What do you mean by "getting Delphi/Modula-3 back" here? There are some implementations for .NET? or that C# is kinda similar? or something else?
C# was originally designed by Anders Hejlsberg, the C# 1.0 features that weren't taken from Java (J++) were based on Delphi, like Properties.

You also have RAD development on .NET.

Although .NET always had AOT compilation via NGEN, it always depends on the runtime being available at OS level.

With .NET Native it is like things were on PC before JVM took off, with strong typed system languages like Delphi and Modula-3 that compile directly to native code.

I know one needs a bit of imagination to make the comparison, but it is how I like to think about it.

FWIW, yes, there is "Delphi for .NET" (but it's actually much more than that - it can also target JVM and Cocoa):

http://www.elementscompiler.com/elements/oxygene/language.as...

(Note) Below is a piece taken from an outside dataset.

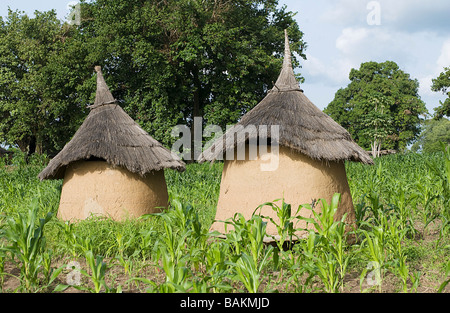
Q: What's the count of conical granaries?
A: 2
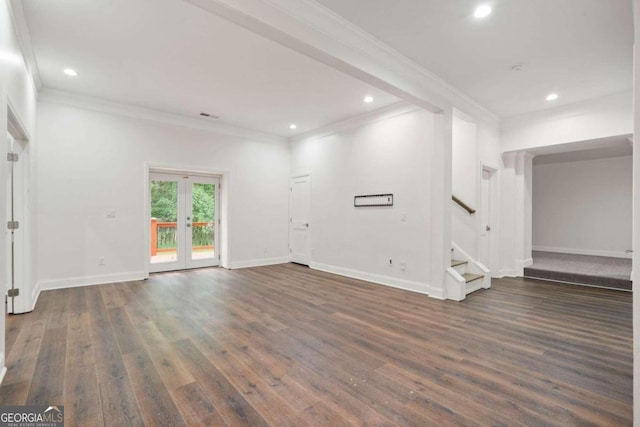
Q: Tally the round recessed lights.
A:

i can't speak for the author, but my first thought was the speed. Delphi was almost as easy to develop as Visual Basic, but the result was fast. a native EXE, no big framework-dependencies.
Delphi binaries dont have any dependencies, right?
You can have it both ways, dynamic or static compilation.

If you using COM or third party dlls, which is quite common on Windows, then you need those as well.